Molecular Neurodegeneration
Background: Clearance at the blood-brain barrier (BBB) plays an important role in removal of Alzheimer's amyloid-β (Aβ) toxin from brain both in humans and animal models. Apolipoprotein E (apoE), the major genetic risk factor for AD, disrupts Aβ clearance at the BBB. The cellular and molecular mechanisms, however, still remain unclear, particularly whether the BBBassociated brain capillary pericytes can contribute to removal of aggregated Aβ from brain capillaries, and whether removal of Aβ aggregates by pericytes requires apoE, and if so, is Aβ clearance on pericytes apoE isoform-specific. Methods: We performed immunostaining for Aβ and pericyte biomarkers on brain capillaries (< 6 μm in diameter) on tissue sections derived from AD patients and age-matched controls, and APP Swe/0 mice and littermate controls. Human Cy3-Aβ42 uptake by pericytes was studied on freshly isolated brain slices from control mice, pericyte LRP1-deficient mice (Lrp lox/lox ; Cspg4-Cre) and littermate controls.

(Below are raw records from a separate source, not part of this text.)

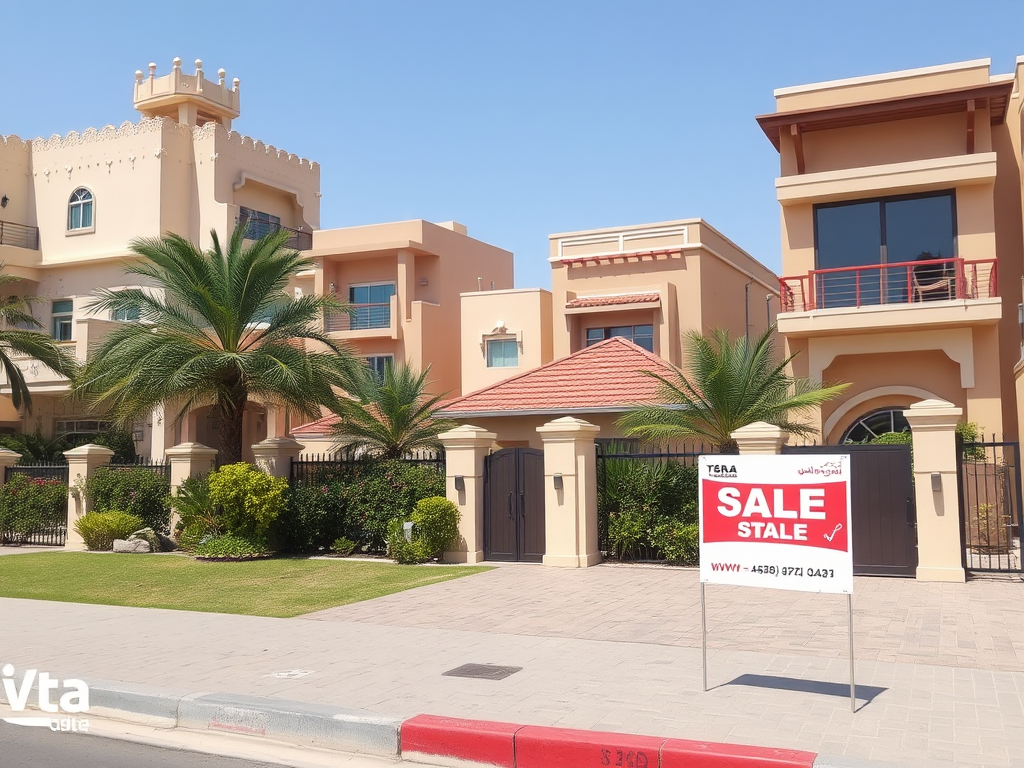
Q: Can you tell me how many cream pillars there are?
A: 8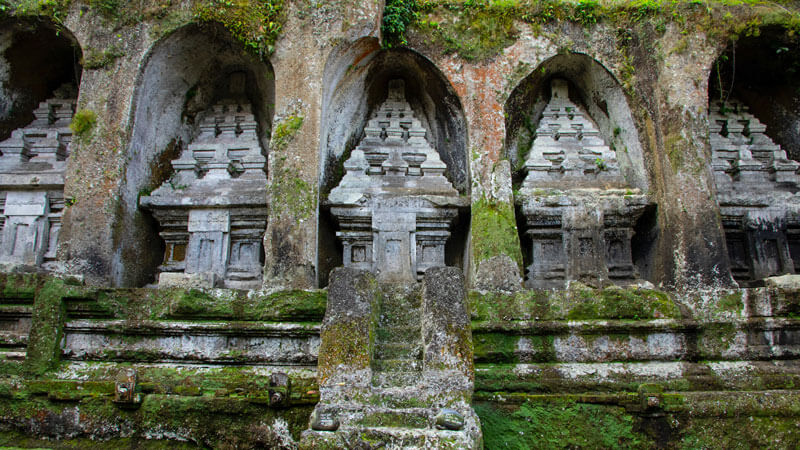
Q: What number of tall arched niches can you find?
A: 5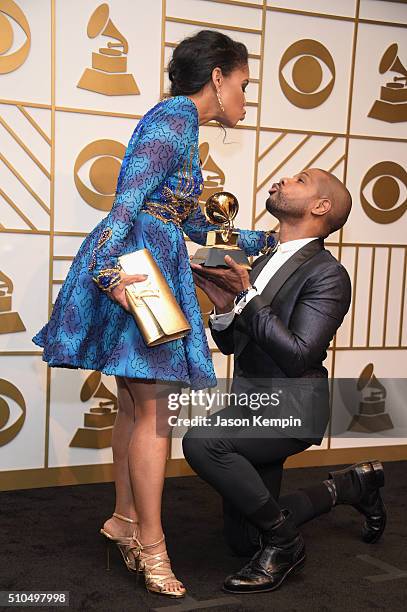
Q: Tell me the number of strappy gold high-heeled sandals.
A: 2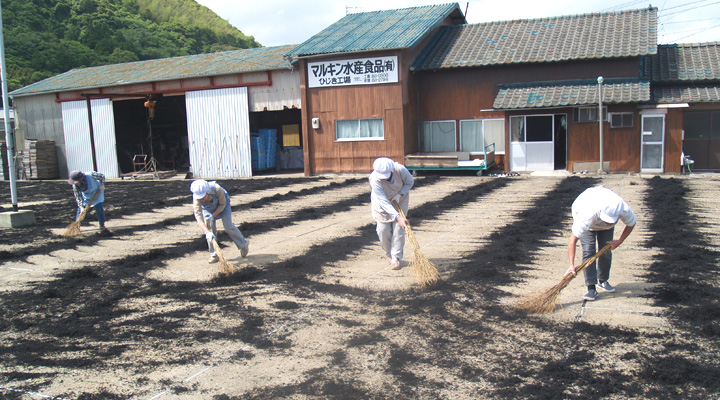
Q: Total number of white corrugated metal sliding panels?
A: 3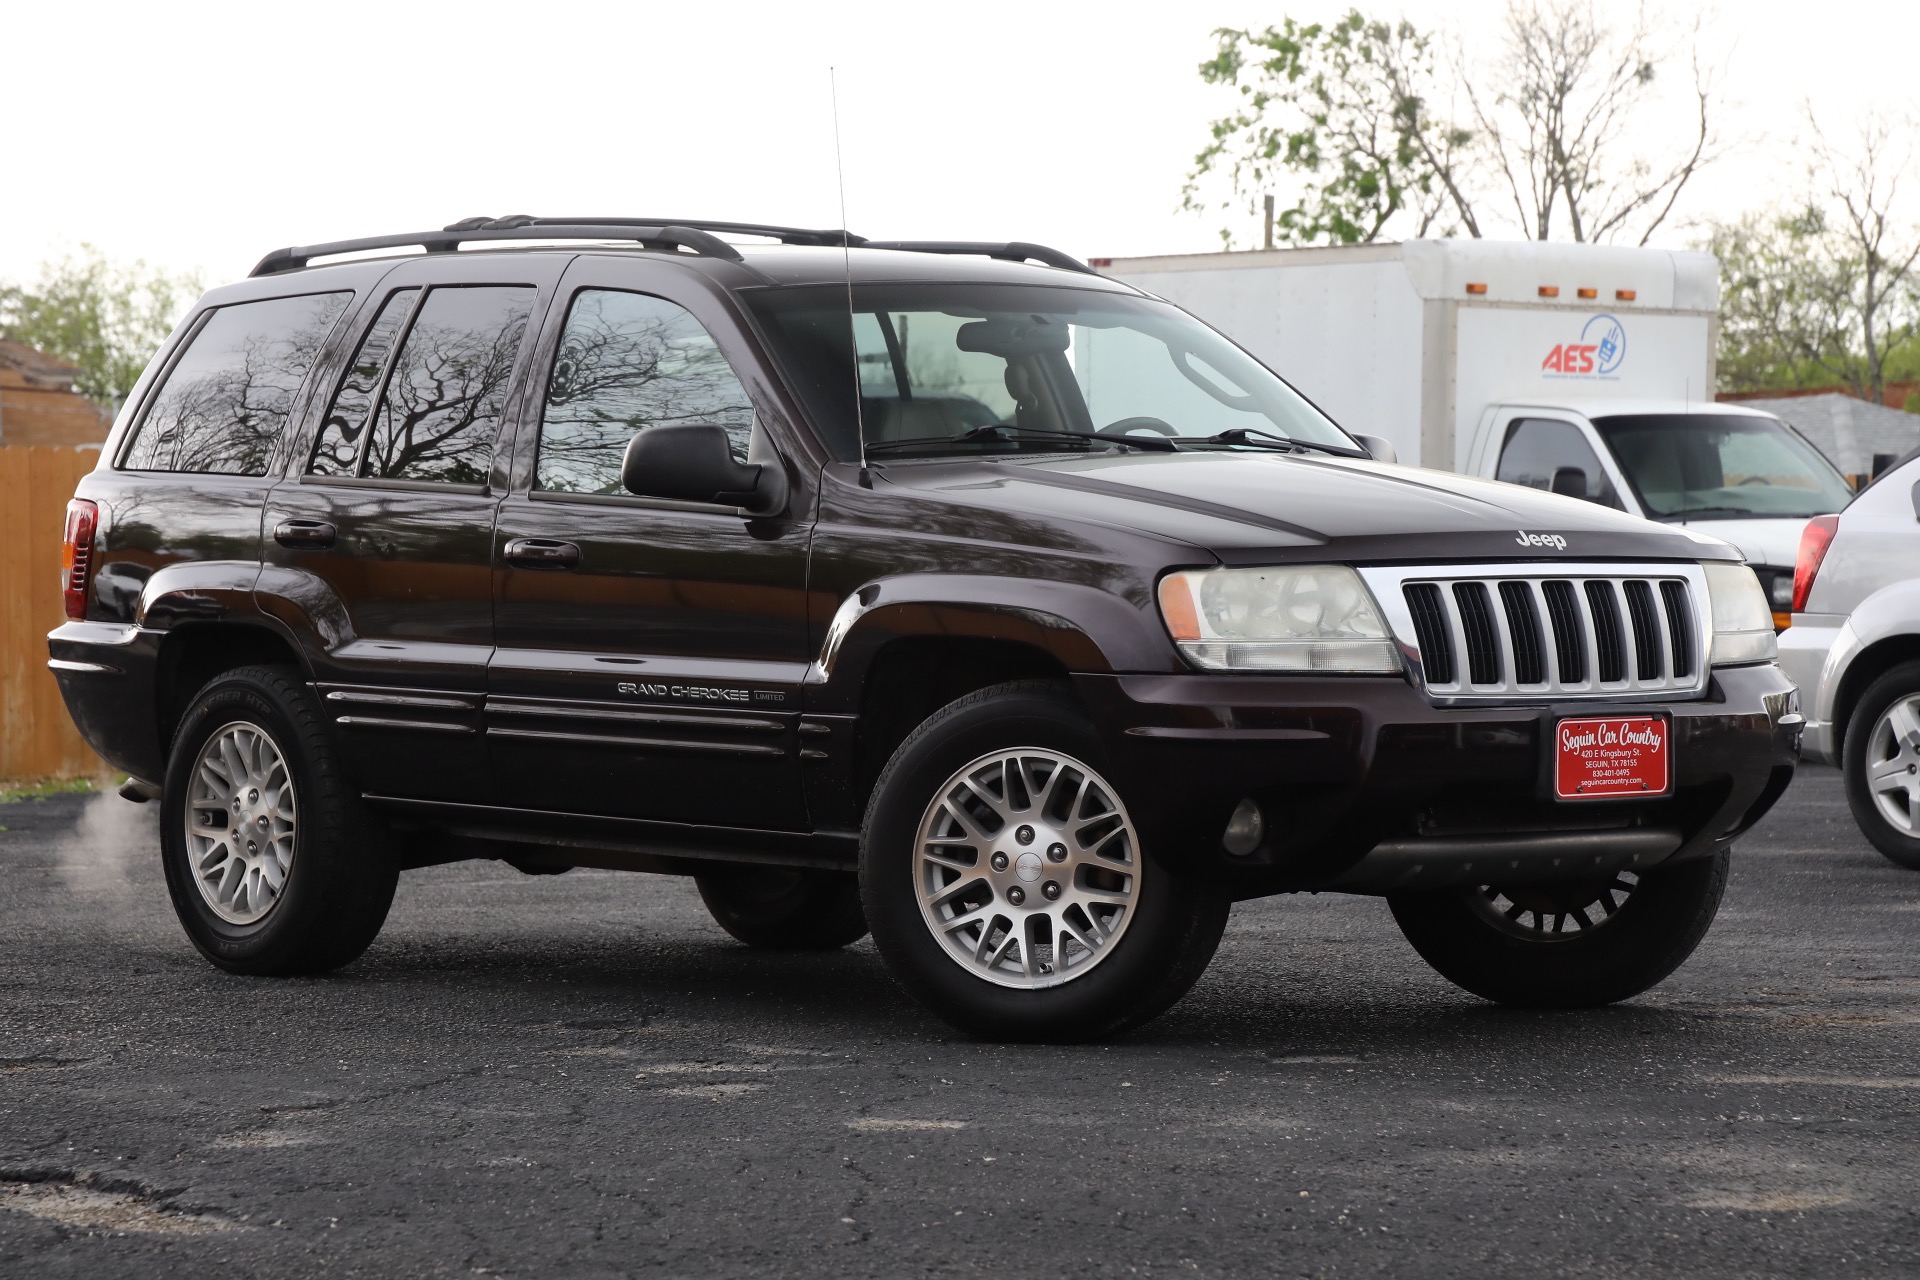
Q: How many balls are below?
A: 0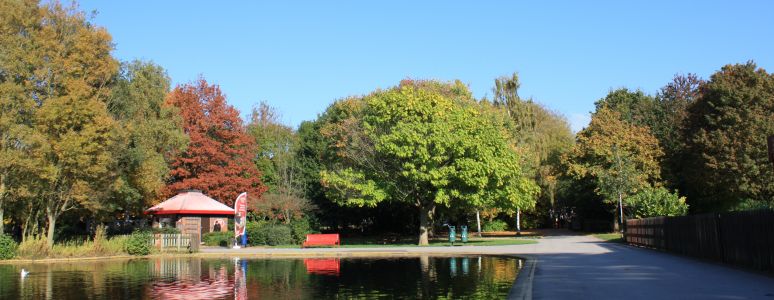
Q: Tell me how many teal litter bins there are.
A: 2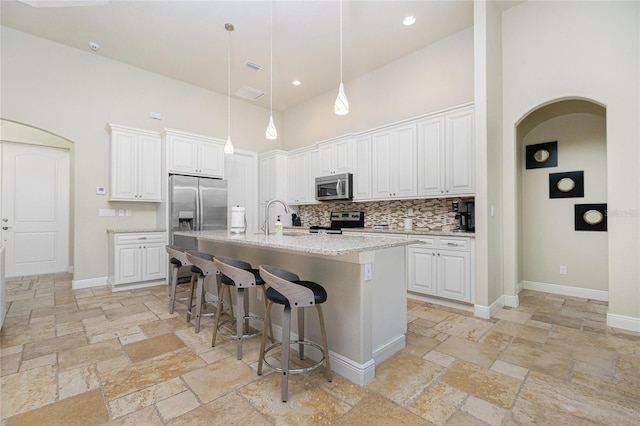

Clearance of aggregated Aβ42 by mouse pericytes was studied on multi-spot glass slides under different experimental conditions including pharmacologic and/or genetic inhibition of the low density lipoprotein receptor related protein 1 (LRP1), an apoE receptor, and/or silencing mouse endogenous Apoe in the presence and absence of human astrocyte-derived lipidated apoE3 or apoE4. Student's t-test and one-way ANOVA followed by Bonferroni's posthoc test were used for statistical analysis. Results: First, we found that 35% and 60% of brain capillary pericytes accumulate Aβ in AD patients and 8.5-month-old APP Sw/0 mice, respectively, compared to negligible uptake in controls. Cy3-Aβ42 species were abundantly taken up by pericytes on cultured mouse brain slices via LRP1, as shown by both pharmacologic and genetic inhibition of LRP1 in pericytes. Mouse pericytes vigorously cleared aggregated Cy3-Aβ42 from multi-spot glass slides via LRP1, which was inhibited by pharmacologic and/or genetic knockdown of mouse endogenous apoE. Human astrocyte-derived lipidated apoE3, but not apoE4, normalized Aβ42 clearance by mouse pericytes with silenced mouse apoE. Conclusions: Our data suggest that BBB-associated pericytes clear Aβ aggregates via an LRP1/apoE isoform-specific mechanism. These data support the role of LRP1/apoE interactions on pericytes as a potential therapeutic target for controlling Aβ clearance in AD.